The School for the Contemporary Arts (SCA) at Simon Fraser University invites applications for two tenure-track positions in performance.
Assistant Professor in Theatre Performance [Research-Creation] We seek an interdisciplinary artist-scholar with demonstrated expertise in performance research-creation. Applicants must have significant creative-critical output and experience teaching from one or more of the following areas: practice-based research; expanded dramaturgy; creative-critical/performative writing; experimental performance ethnography; multi-modal output; and archive-based practices.
Assistant Professor in Theatre Performance [Performance-Making] We seek an interdisciplinary, contemporary performance maker with expertise and significant output in one or more of the following areas: live art; devised/postdramatic theatre; social practice; post-studio practice; art intervention; digital/multimedia; extended reality; immersive/site specific; expansive choreographic practice; and/or design-led creation.
Review begins December 15, 2021.
For more information, application instructions, and deadlines, please see our employment page .
At the School for the Contemporary Arts, we study performance as a worldmaking art practice; as a frame for encountering the past, present, and future; and as open questions we ask through rigorous studio experimentation: What can performance do? Why make performance now? What new forms can performance take within a contemporary context? What is the future of live performance? At SCA, we empower students to collaborate across disciplines, become versatile artists, and expand the field of live art.

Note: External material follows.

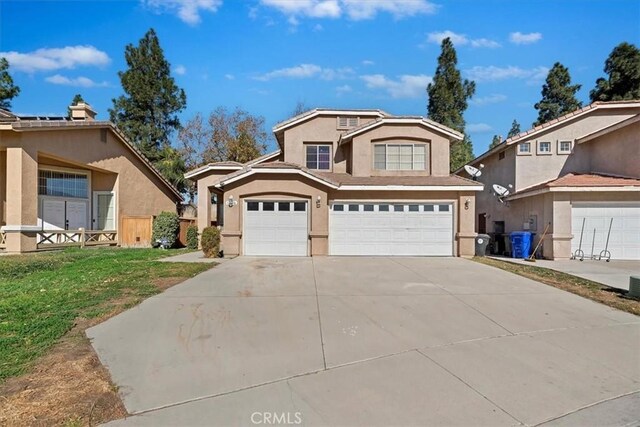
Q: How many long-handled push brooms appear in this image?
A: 1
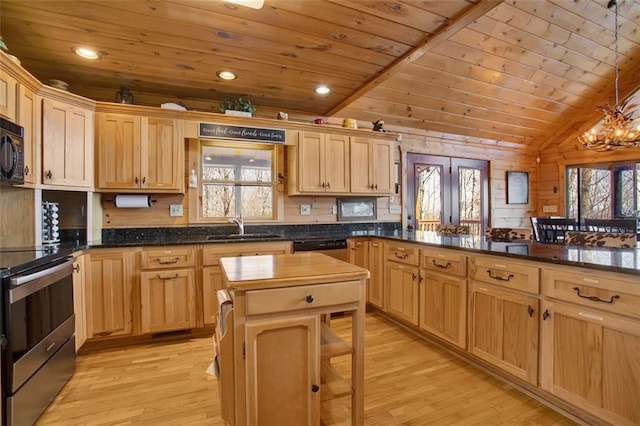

We encourage applications from individuals with a strong commitment to justice, anti-racism, equity, diversity, and inclusion; as well as a commitment to advancing safe, sustainable, and humane working practices within diverse communities, and in personal art and teaching practices. Candidates should have the ability to work effectively, flexibly, collaboratively, and ethically in an interdisciplinary environment. We particularly encourage applicants who identify as members of communities underrepresented in sound and music, performance and theatre, contemporary art, and higher education.